For each line below that holds "cookies", return the line as it stands.

::::::::::

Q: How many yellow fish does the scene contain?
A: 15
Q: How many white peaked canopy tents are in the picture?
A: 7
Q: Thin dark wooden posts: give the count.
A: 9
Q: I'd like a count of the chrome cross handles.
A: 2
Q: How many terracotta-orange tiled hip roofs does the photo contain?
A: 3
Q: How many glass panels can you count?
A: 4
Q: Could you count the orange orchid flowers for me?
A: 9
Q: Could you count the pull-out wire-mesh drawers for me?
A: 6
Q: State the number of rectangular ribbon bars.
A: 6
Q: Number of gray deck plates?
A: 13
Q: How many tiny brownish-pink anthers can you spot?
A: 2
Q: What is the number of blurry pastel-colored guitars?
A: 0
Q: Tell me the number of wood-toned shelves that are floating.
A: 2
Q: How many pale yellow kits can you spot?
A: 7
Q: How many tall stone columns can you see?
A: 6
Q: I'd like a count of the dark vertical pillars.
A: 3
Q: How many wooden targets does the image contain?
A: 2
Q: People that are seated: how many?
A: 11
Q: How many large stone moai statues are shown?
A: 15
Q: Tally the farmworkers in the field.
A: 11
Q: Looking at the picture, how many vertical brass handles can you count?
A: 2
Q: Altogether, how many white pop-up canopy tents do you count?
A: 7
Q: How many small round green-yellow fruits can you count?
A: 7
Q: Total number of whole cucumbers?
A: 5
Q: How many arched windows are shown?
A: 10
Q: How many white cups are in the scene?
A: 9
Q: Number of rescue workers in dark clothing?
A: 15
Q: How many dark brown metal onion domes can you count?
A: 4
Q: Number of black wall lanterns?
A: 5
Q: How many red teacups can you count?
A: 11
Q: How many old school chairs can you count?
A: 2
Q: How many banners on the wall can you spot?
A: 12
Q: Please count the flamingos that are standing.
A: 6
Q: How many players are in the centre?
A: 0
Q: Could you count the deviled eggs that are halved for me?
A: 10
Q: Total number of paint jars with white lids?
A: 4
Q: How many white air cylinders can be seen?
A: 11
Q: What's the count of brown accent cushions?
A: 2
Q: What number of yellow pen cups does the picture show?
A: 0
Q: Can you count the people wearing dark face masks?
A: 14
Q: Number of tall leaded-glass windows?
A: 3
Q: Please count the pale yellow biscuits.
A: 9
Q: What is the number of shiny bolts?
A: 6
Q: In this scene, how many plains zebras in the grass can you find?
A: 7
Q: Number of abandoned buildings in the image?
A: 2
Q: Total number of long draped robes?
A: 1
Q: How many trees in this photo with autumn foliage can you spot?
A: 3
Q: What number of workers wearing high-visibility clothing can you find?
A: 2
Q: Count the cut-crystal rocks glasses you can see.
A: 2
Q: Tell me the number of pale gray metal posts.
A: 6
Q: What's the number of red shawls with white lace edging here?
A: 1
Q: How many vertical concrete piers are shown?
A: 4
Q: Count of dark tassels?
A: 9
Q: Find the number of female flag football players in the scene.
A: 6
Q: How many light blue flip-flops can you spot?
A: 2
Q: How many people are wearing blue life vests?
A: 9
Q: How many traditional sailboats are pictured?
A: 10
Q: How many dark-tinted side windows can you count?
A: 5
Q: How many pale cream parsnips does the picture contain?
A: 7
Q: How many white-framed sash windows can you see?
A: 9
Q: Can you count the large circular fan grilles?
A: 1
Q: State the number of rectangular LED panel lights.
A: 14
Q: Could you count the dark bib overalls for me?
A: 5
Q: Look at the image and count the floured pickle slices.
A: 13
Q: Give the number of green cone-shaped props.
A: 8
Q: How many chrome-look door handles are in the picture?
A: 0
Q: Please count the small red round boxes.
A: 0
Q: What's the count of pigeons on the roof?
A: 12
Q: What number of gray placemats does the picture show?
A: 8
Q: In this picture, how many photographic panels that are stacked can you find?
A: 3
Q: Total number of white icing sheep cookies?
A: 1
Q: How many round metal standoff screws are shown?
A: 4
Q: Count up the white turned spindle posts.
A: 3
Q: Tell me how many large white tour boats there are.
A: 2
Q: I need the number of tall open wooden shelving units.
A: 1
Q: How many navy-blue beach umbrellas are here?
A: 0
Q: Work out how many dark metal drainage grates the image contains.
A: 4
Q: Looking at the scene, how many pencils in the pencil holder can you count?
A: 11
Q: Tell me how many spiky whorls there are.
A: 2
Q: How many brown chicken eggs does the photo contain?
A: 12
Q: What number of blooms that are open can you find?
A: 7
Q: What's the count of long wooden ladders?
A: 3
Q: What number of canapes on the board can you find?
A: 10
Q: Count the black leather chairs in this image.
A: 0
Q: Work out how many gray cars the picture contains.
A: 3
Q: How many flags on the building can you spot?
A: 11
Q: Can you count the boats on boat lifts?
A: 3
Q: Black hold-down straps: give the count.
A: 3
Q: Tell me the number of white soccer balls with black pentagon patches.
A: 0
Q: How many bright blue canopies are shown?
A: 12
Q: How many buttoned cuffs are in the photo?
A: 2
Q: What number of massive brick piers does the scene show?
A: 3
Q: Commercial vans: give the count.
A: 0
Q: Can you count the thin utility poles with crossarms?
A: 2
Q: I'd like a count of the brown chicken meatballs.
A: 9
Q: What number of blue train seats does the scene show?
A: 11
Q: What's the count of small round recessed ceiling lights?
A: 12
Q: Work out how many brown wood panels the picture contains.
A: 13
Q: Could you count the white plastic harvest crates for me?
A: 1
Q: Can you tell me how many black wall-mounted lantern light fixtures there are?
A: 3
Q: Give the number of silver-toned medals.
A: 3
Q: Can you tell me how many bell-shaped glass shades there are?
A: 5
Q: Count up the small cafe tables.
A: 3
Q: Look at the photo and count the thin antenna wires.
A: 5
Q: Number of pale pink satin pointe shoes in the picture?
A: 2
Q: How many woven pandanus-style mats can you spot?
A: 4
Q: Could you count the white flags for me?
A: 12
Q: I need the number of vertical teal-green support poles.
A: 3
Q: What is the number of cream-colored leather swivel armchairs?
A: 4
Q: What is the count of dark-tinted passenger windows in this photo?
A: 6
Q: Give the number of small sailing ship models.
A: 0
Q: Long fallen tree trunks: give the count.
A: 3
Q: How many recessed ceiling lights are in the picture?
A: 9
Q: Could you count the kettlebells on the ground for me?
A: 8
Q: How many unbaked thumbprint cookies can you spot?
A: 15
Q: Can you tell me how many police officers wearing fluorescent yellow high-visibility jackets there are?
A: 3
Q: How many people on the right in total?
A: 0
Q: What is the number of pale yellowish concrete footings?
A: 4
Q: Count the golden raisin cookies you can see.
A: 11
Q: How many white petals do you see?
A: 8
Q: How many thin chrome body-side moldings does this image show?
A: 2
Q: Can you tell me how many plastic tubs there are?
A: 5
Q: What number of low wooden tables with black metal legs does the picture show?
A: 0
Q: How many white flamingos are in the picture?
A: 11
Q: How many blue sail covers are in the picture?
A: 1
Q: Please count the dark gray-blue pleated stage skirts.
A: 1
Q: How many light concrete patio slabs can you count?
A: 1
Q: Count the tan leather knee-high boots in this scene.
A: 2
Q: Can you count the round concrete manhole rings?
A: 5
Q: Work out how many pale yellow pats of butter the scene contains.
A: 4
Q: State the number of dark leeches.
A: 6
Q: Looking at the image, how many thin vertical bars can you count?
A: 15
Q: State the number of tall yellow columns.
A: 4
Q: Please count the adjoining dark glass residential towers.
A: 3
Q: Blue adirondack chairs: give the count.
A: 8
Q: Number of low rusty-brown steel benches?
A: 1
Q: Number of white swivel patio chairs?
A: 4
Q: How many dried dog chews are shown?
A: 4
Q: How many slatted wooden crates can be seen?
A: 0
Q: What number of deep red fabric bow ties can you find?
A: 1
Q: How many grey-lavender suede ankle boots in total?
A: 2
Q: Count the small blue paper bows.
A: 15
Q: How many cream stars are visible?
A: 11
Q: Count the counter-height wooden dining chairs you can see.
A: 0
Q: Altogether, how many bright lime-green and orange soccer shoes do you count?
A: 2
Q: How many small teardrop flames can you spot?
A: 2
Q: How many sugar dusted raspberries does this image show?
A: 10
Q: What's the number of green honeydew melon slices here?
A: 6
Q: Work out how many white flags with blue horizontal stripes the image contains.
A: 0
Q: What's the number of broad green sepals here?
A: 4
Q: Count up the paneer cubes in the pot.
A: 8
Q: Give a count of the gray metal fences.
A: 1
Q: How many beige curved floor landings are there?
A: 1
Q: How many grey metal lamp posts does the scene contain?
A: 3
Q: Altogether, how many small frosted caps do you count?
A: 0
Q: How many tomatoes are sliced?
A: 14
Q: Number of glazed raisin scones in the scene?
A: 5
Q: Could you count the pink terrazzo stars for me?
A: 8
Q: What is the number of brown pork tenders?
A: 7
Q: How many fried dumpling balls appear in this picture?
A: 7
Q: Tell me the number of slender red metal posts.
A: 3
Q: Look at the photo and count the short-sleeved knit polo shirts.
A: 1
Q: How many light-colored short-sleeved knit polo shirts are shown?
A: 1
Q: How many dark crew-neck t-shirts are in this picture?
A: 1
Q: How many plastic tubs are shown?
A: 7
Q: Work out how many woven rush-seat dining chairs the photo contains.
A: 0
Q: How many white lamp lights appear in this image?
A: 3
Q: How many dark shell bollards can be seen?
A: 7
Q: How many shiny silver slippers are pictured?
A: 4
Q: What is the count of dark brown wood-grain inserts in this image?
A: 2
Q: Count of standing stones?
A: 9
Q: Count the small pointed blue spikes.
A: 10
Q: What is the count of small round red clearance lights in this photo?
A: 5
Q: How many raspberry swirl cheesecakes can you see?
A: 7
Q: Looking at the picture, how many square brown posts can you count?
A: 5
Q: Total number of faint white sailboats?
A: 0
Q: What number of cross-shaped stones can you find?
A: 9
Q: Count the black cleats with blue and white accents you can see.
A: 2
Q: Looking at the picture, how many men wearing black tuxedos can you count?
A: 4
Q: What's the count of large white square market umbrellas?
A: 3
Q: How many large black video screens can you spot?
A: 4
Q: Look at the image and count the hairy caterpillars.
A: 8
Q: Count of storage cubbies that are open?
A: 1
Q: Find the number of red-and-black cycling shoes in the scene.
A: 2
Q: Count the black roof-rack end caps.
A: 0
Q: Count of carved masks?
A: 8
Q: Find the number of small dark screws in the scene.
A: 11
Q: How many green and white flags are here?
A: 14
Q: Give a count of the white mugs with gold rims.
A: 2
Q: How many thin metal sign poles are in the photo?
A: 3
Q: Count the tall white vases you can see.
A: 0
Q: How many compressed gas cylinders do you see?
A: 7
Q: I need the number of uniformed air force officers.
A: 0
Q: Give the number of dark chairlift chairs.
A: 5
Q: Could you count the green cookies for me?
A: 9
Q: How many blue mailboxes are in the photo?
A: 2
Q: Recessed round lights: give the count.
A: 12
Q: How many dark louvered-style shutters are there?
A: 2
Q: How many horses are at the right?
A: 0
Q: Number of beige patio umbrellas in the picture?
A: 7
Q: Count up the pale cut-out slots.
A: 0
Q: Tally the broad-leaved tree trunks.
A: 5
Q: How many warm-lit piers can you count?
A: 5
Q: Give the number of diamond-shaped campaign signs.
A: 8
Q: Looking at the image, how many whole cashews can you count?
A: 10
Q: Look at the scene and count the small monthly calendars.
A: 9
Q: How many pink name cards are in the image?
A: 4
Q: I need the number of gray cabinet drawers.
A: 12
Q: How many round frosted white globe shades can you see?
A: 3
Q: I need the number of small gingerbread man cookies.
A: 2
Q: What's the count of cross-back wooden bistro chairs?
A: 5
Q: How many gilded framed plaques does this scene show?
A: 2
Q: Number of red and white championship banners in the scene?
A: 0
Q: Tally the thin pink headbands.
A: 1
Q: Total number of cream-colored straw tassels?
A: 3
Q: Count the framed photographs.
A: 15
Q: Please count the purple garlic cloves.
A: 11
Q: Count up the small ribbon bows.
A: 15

::::::::::

**Exercise output:**
Q: Total number of white icing sheep cookies?
Q: How many unbaked thumbprint cookies can you spot?
Q: Count the golden raisin cookies you can see.
Q: Could you count the green cookies for me?
Q: I need the number of small gingerbread man cookies.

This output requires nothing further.